Katanya, kalau ingin tahu sifat asli seseorang, lihatlah saat ia sedang marah.
Pernah nggak sih, Gromers, kepikiran kenapa bisa begitu?
Benarkah cara seseorang marah bisa menunjukkan siapa dirinya sebenarnya?
Menurut Paul Ekman, di antara berbagai emosi yang kita miliki, marah adalah salah satu yang paling berbahaya—terutama dalam situasi ekstrem, karena bisa memicu tindakan kekerasan yang membahayakan diri sendiri maupun orang lain. Tak heran, marah sering dijadikan tolok ukur untuk menilai tingkat kedewasaan seseorang, baik secara emosional maupun sosial. Itulah kenapa penting bagi kita untuk belajar mengenali dan mengelola kemarahan dengan baik.

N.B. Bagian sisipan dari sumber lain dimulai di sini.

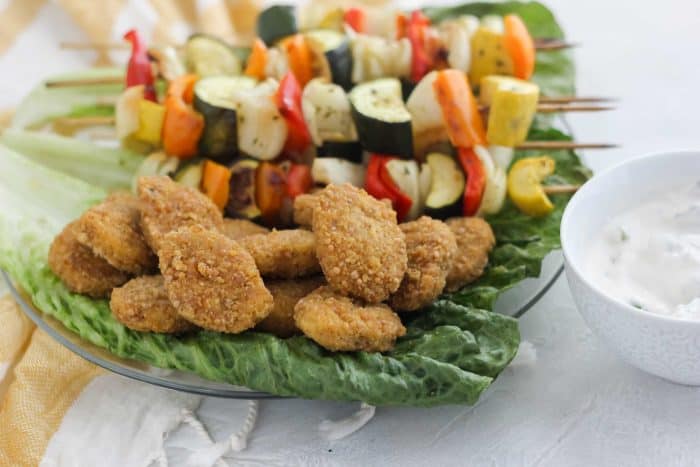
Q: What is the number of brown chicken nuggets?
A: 13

Tapi jangan salah, marah juga punya sisi positif, lho. Sama seperti emosi lainnya, marah bisa membawa manfaat—kalau kita tahu cara memahaminya. Yuk, kita kenalan lebih dalam dengan emosi marah lewat artikel ini!
Apa itu marah?
Marah adalah emosi yang muncul ketika kenyataan tidak berjalan sesuai harapan—ada ketidakadilan, pelanggaran, atau perlakuan yang tidak layak. Misalnya saat kita diperlakukan buruk oleh rekan kerja, diserobot di jalan, ditinggalkan oleh orang terdekat, atau menyaksikan seseorang melanggar aturan.

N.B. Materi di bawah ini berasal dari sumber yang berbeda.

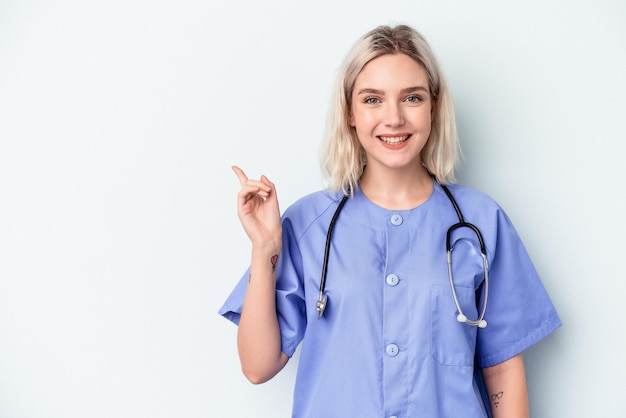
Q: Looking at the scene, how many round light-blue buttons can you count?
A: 3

Rasa marah juga bisa muncul saat orang lain melanggar batasan yang telah kita tetapkan untuk diri sendiri. Bahkan, marah sering kali menjadi wajah dari emosi lain seperti takut, kecewa, atau sedih.
Apakah marah itu normal? Tentu saja. Semua orang berhak merasa dan mengekspresikan kemarahannya. Tapi penting untuk diingat, marah yang tidak terkontrol bisa merugikan—baik bagi diri sendiri maupun dalam hubungan dengan orang lain. Maka, bukan soal boleh atau tidak marah, tapi bagaimana kita memilih untuk menyalurkan emosi itu dengan cara yang sehat.
Mengapa marah terasa melegakan?
Kalau bisa diibaratkan, marah itu seperti gunung berapi yang akhirnya meletus. Ketika emosi yang kita pendam selama ini akhirnya keluar, ada sensasi lega—seolah beban yang menyesakkan kepala ikut tumpah bersama letusan itu. Tapi mengapa marah bisa terasa selega itu?
Dalam kasus-kasus besar seperti kekerasan dalam rumah tangga, pemerkosaan, korupsi, atau pelanggaran moral lainnya, rasa marah sering menjadi cara kita menunjukkan empati dan nilai moral. Dengan menunjukkan kemarahan, kita menyampaikan bahwa kita tidak setuju dengan perilaku tersebut. Secara sosial, ini menempatkan kita pada posisi yang dianggap “lebih bermoral” dibanding pelaku.
Menariknya, dalam kehidupan sehari-hari, marah juga sering kali menjadi cara tidak sadar untuk merasa lebih unggul atau “berhak” atas situasi tertentu. Entah itu terhadap seseorang yang kita anggap bersalah, atau terhadap kondisi yang tidak sesuai harapan, marah memberi sensasi kuasa. Dan mungkin, justru perasaan berada di posisi yang lebih tinggi inilah yang membuat marah terasa begitu memuaskan.